Sclerostin is a glycoprotein secreted by osteocytes that is known to be a key regulator of bone formation, capable of impeding osteoblast proliferation and function. Expression of the gene that encodes sclerostin is confined to skeletal tissue, which suggests that a drug that targets sclerostin should have minimal effects on other tissues.

Patients who have a genetic deficiency of sclerostin have greater than average bone mass, with corresponding bone strength and resistance to fractures. And, in animal models of estrogen deficiency, treatment with antisclerostin antibodies restored bone mass and bone strength to higher than normal levels.

In a previous phase I study, single injections of the humanized monoclonal antisclerostin antibody increased BMD, stimulated bone formation, and decreased bone resorption. Dr. McClung and his associates now report the results of their phase II study assessing the efficacy and safety of a variety of doses of romosozumab in postmenopausal women aged 55-85 years who had low bone mass.

The study participants were treated and followed at 28 medical centers in Europe, five dosing regimens of romosozumab (70 mg, 140 mg, or 210 mg injected once monthly; or 140 mg or 210 mg injected once every 3 months); or to 70 mg oral alendronate weekly; or to 20 mcg teriparatide injected daily; or to placebo injections that mirrored the dosing schedules of romosozumab.

A total of 383 women (91%) completed the 1-year study; 86% were white, and the mean T scores were –2.29 at the lumbar spine, –1.53 at the total hip, and –1.93 at the femoral neck.

The primary endpoint was change in BMD at the lumbar spine at 1 year. Participants in the pooled romosozumab groups showed a significant increase in this measure, compared with those pooled in the placebo groups, regardless of dose frequency or dose level.

Similarly, each of the romosozumab groups showed a significant increase in this measure when compared with the pooled placebo groups. Women who received romosozumab also showed significantly greater increases in BMD at the total hip and the femoral neck, but not at the wrist.

The greatest improvements were noted among women who received the highest monthly dose of romosozumab (210 mg), who showed a mean increase of 11.3% at the lumbar spine, 4.1% at the total hip, and 3.7% at the femoral neck at 1 year, the investigators said (N. Engl. J. Med. 2014 [doi:10.1056/NEJMoa1305224]).

The improvements in BMD with romosozumab also were significantly greater than those with alendronate and teriparatide.

The onset of action for romosozumab was swift. "The increase in BMD at the lumbar spine and proximal femur was rapid and substantial with romosozumab by 3 months, and by 6 months, the increase was greater with the 210-mg monthly dose of romosozumab than with either active comparator," Dr. McClung and his associates said.

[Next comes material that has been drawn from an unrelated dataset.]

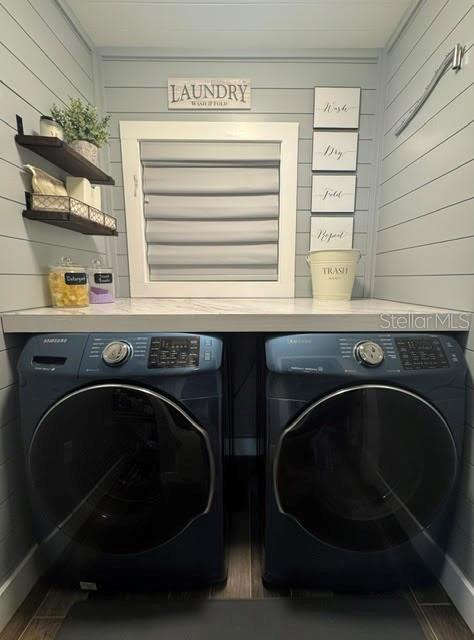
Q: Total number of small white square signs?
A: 4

The increase in BMD was accompanied by a significant decrease in bone resorption. This dual action differs markedly from the effects of bisphosphonates and other agents, which reduce both bone formation and bone resorption, they noted.

Overall, romosozumab’s effects on bone formation were strong but transitory, diminishing after 6 months even though the participants continued taking the drug. In contrast, romosozumab’s effects on bone resorption were more moderate but more sustained, continuing throughout the study period.

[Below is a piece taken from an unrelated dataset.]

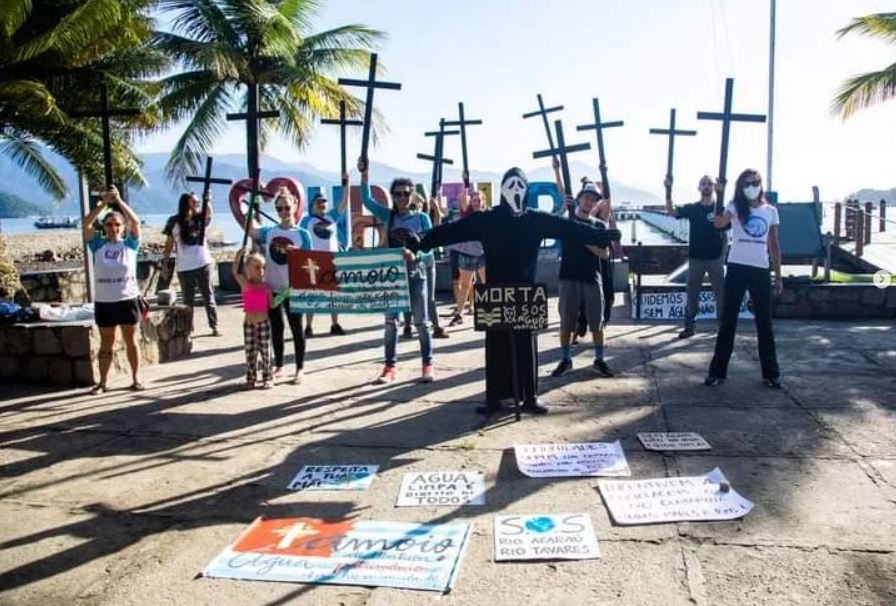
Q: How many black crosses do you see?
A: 14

The study population was too small to allow adequate assessment of the drug’s safety, the investigators noted.

The overall incidence of adverse events and of serious adverse events was similar among all the study groups, except that mild injection-site reactions were more common with romosozumab. No serious adverse events were considered to be related to any of the treatments, and none of the study subjects showed any notable changes in vital signs, laboratory values, or ECG factors.